What to do
Each line of the records below that holds "this" should be copied out.

[Data excerpts]
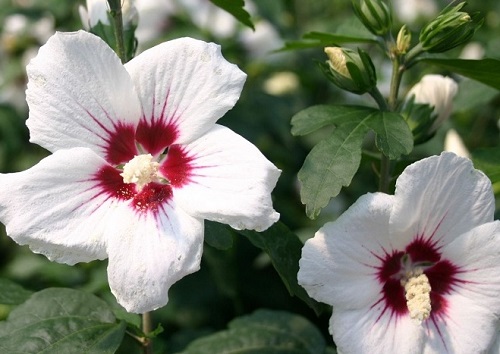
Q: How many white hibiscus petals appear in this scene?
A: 10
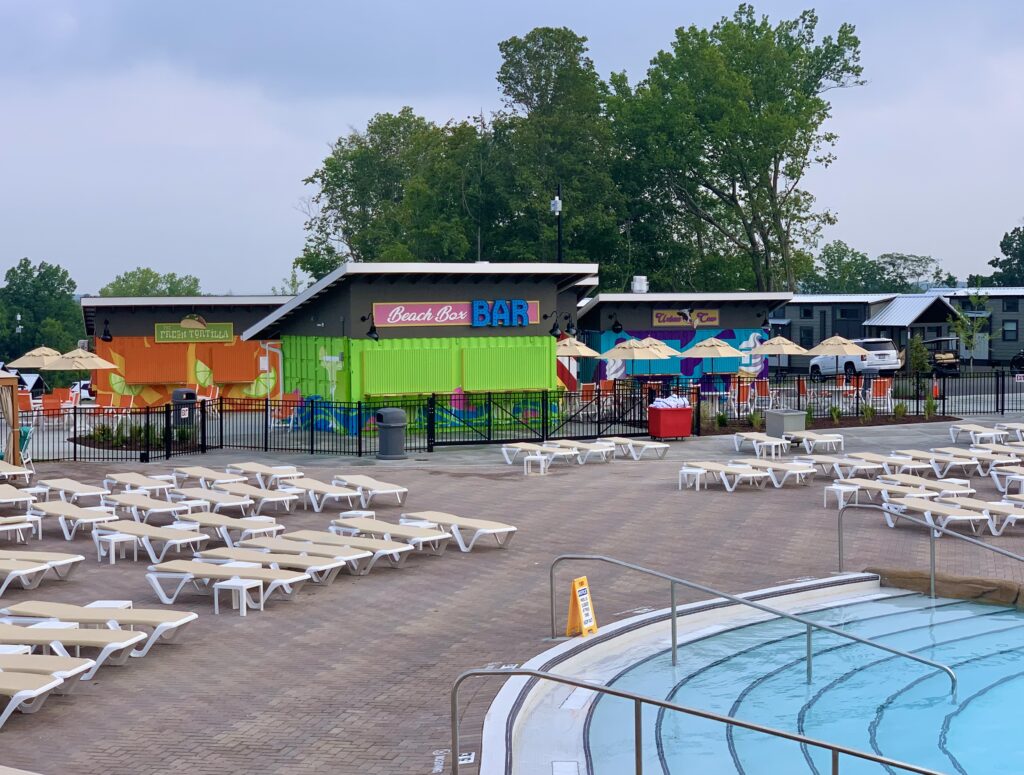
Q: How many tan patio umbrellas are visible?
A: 8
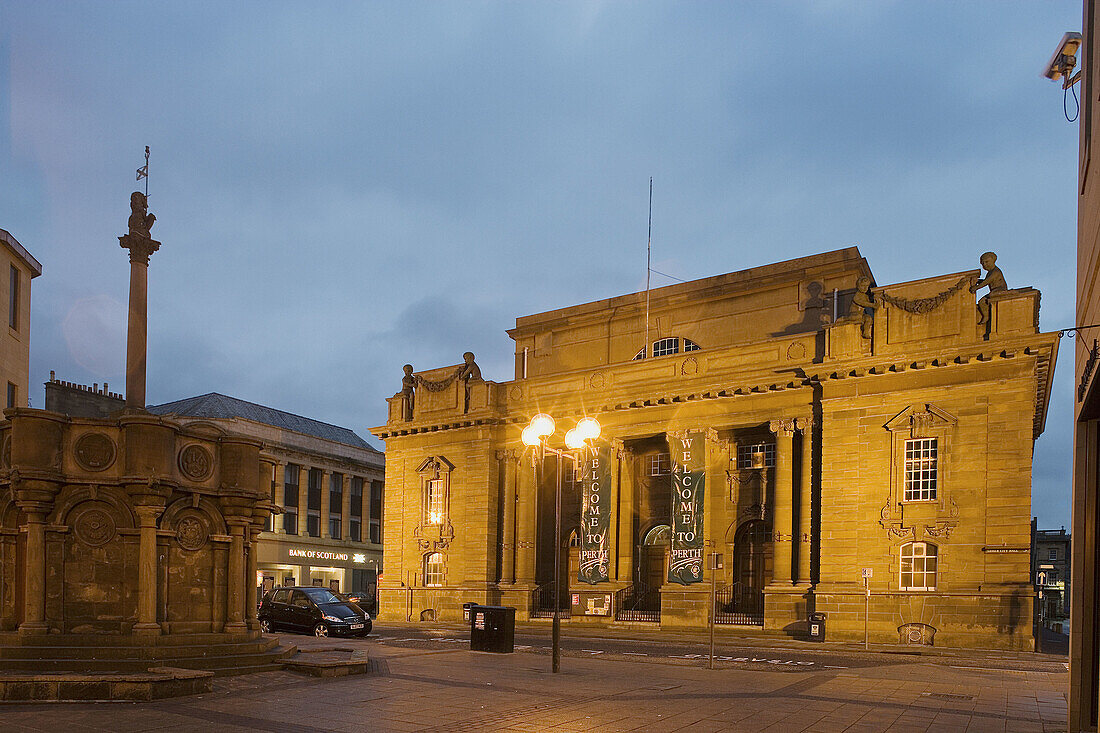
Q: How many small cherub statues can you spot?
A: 4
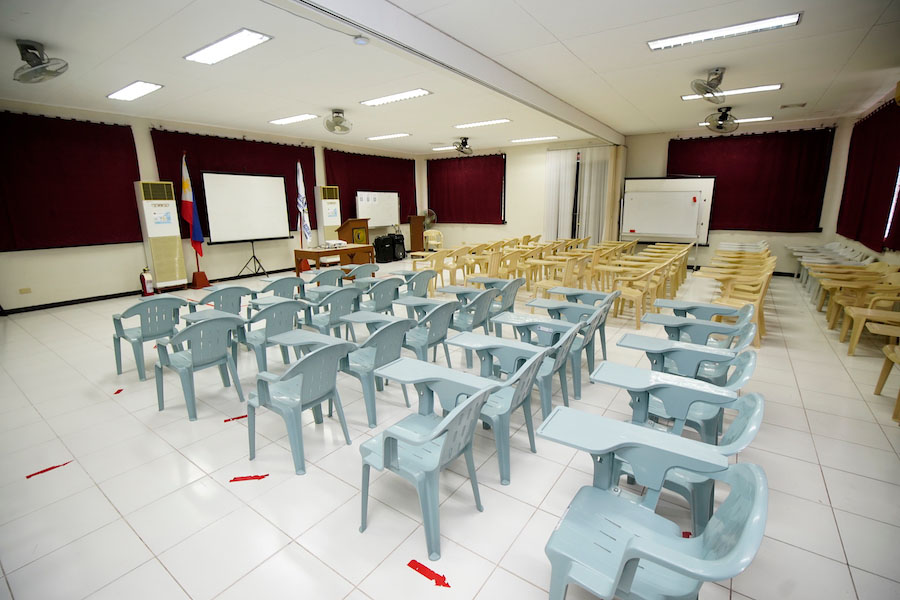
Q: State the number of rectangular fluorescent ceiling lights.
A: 11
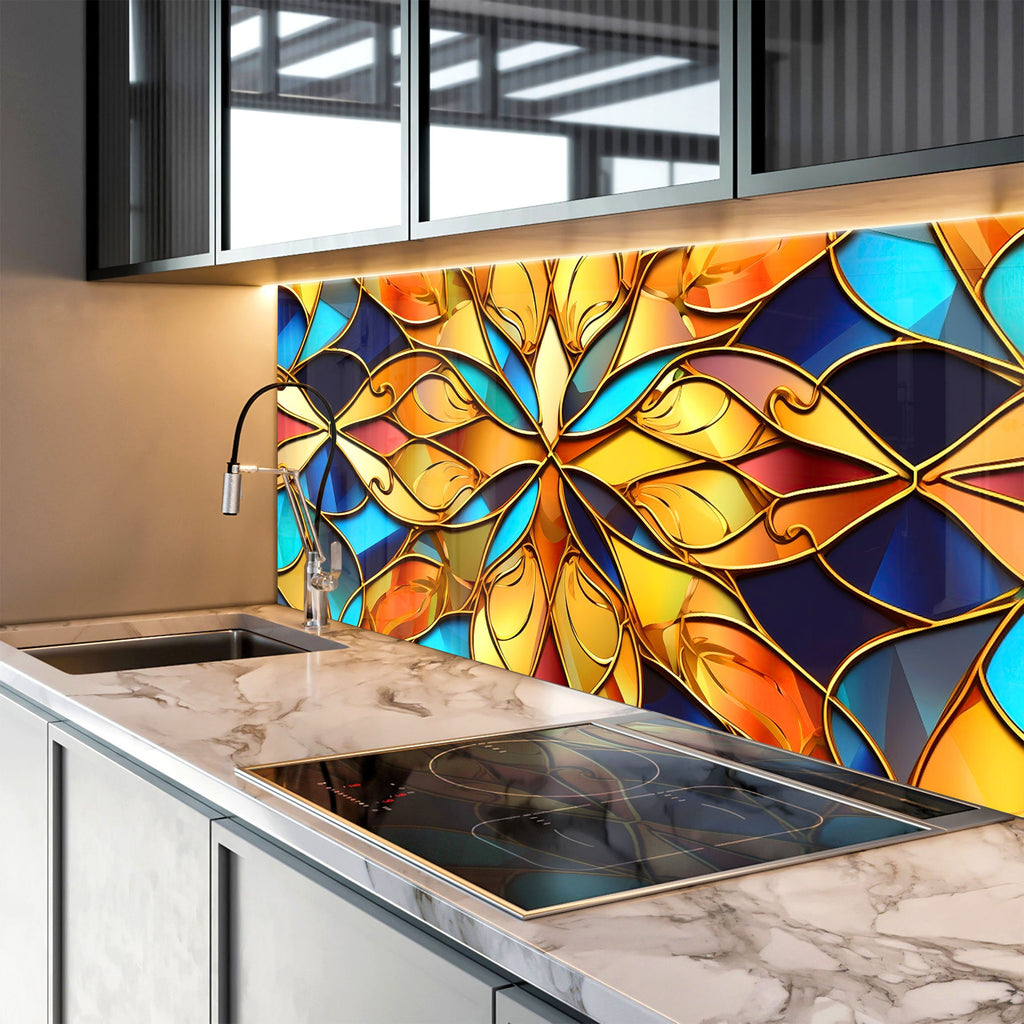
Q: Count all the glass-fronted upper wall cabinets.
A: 4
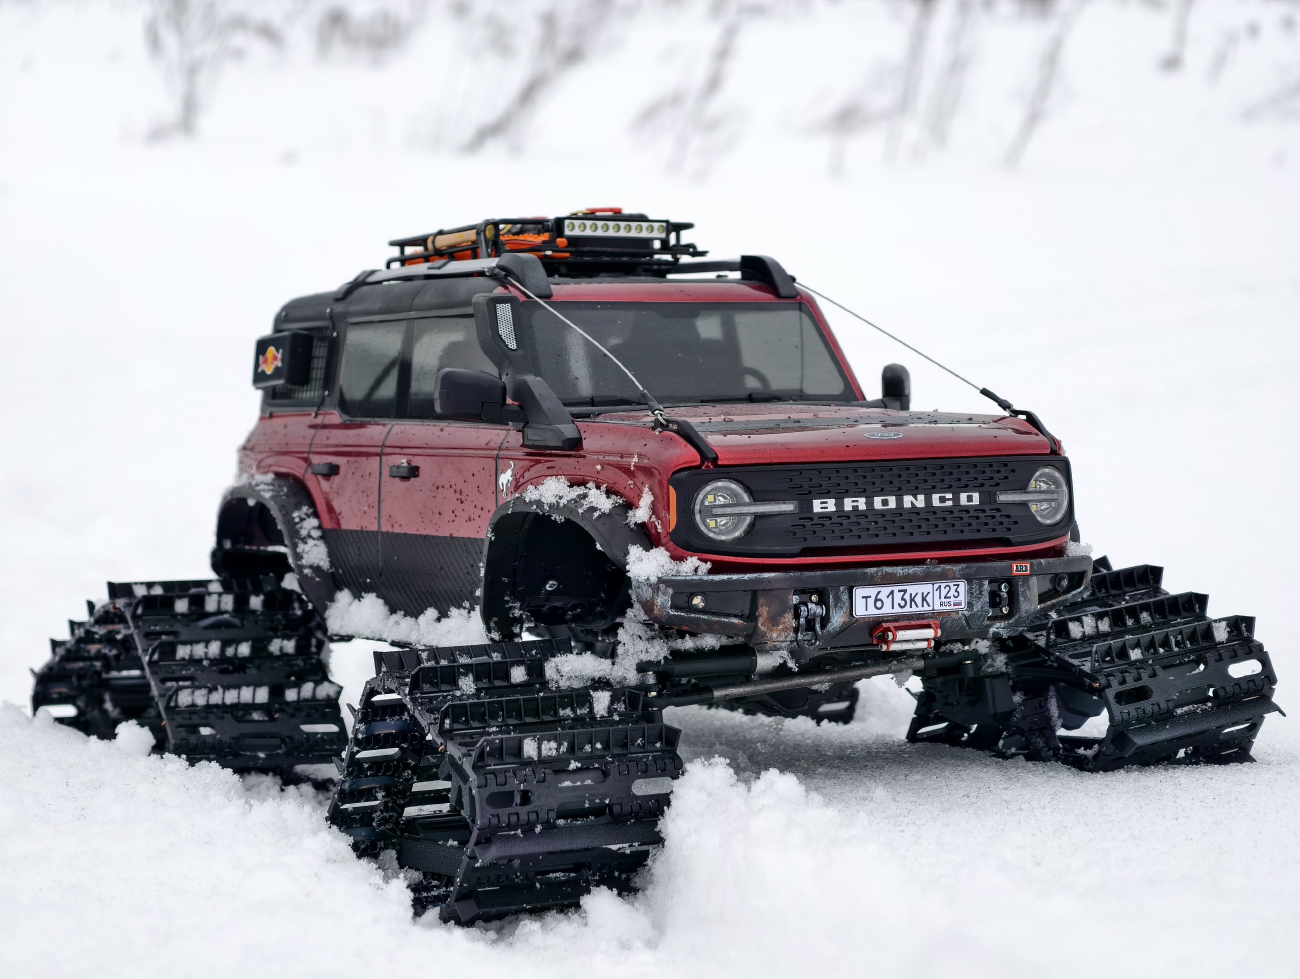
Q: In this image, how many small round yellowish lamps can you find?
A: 9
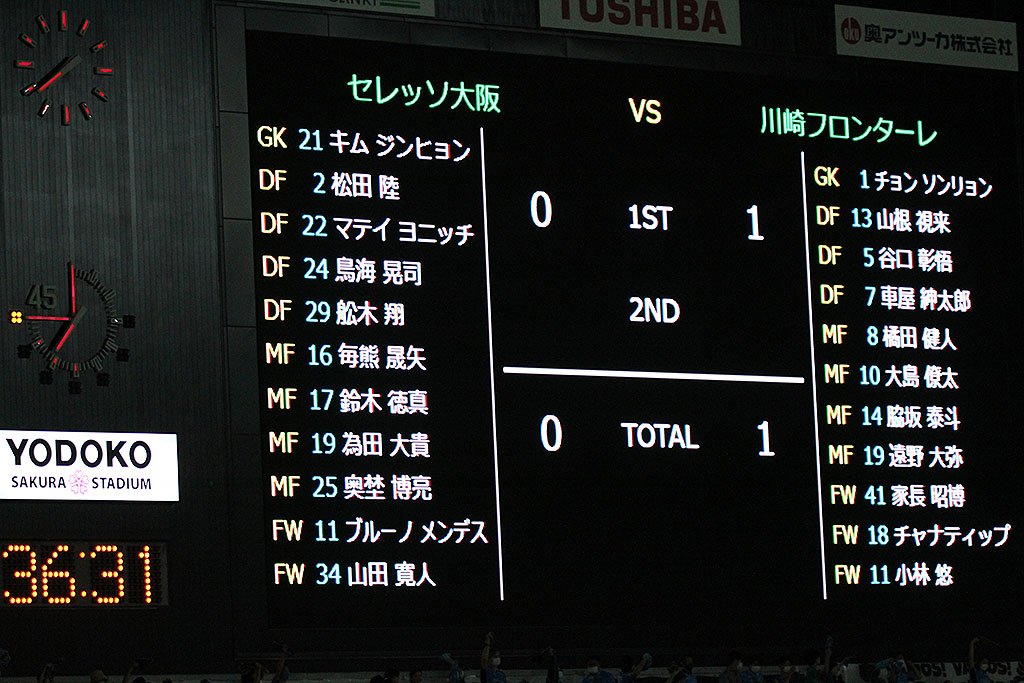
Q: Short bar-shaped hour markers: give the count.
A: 12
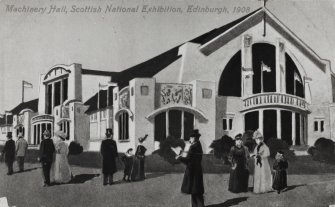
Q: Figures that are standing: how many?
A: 11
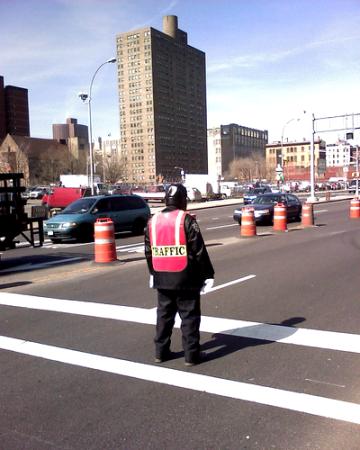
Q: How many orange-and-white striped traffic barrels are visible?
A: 5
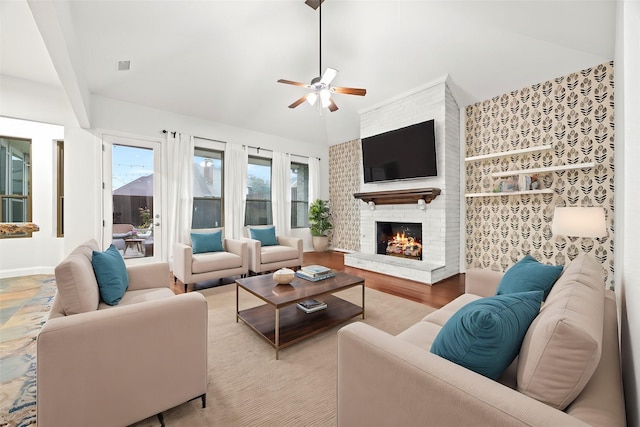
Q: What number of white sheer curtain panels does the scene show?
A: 4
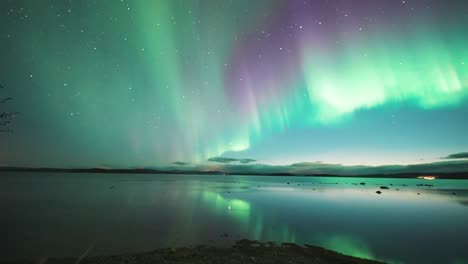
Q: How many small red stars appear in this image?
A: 0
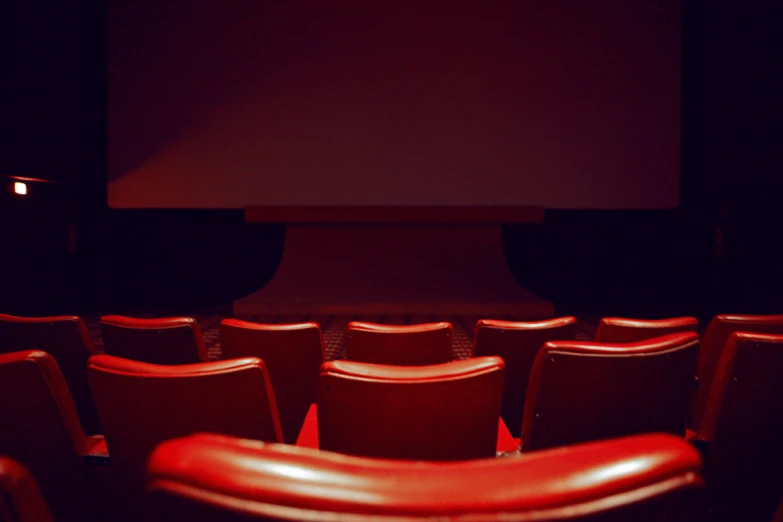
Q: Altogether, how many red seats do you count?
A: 14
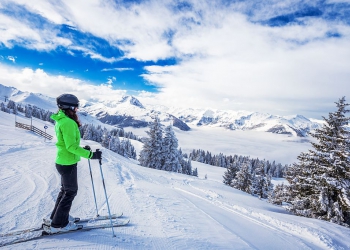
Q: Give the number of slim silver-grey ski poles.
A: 2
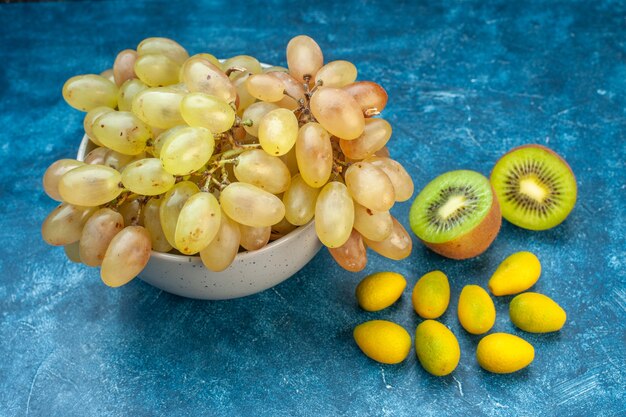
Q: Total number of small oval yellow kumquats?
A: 8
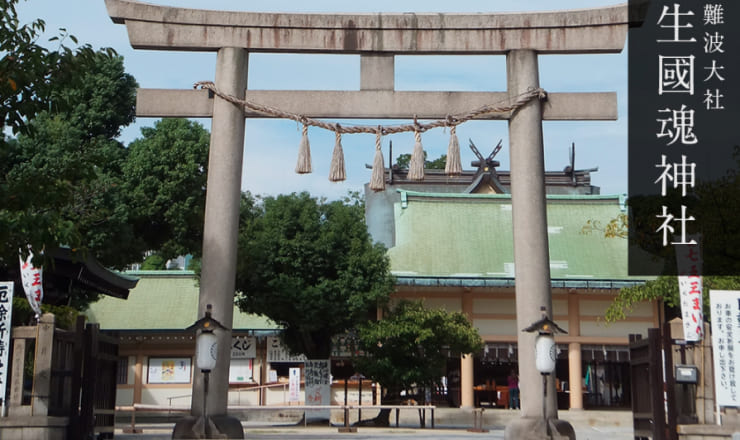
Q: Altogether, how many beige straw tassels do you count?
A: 5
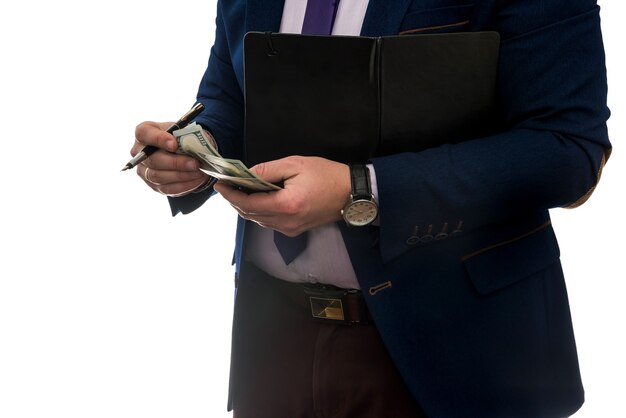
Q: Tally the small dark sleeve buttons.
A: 4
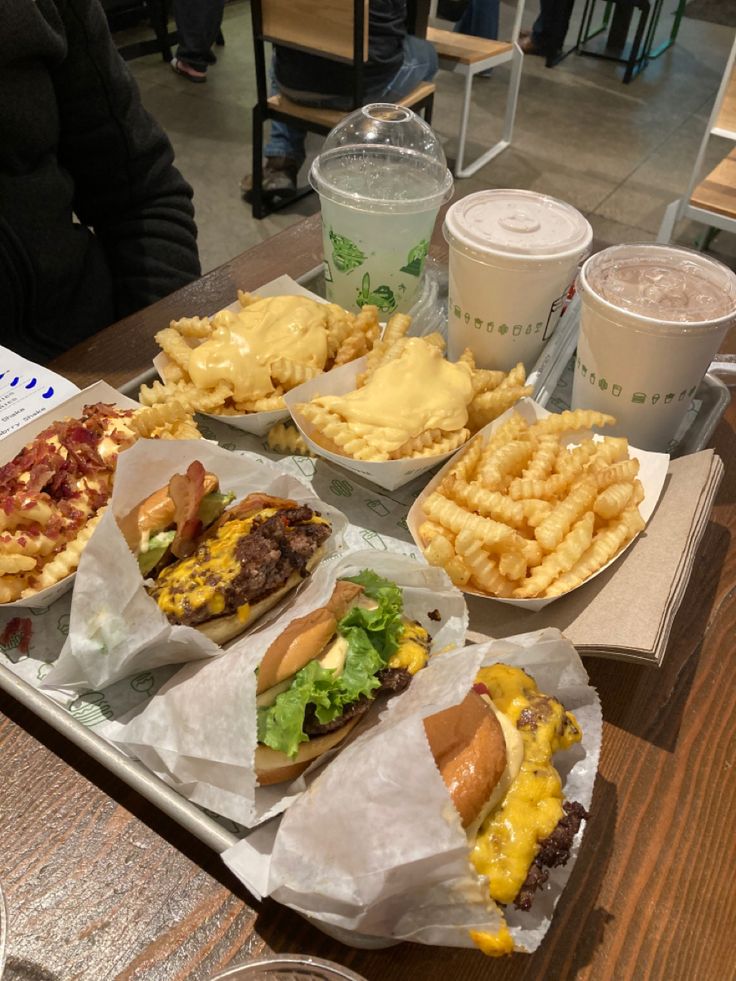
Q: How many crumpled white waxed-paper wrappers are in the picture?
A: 3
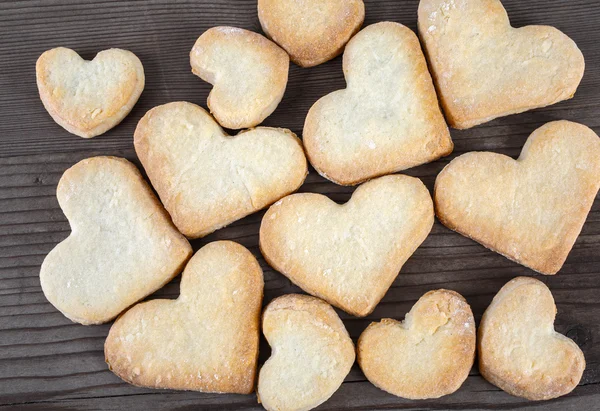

Answer section
Q: How many white hibiscus petals appear in this scene?
Q: In this image, how many small round yellowish lamps can you find?
Q: How many small red stars appear in this image?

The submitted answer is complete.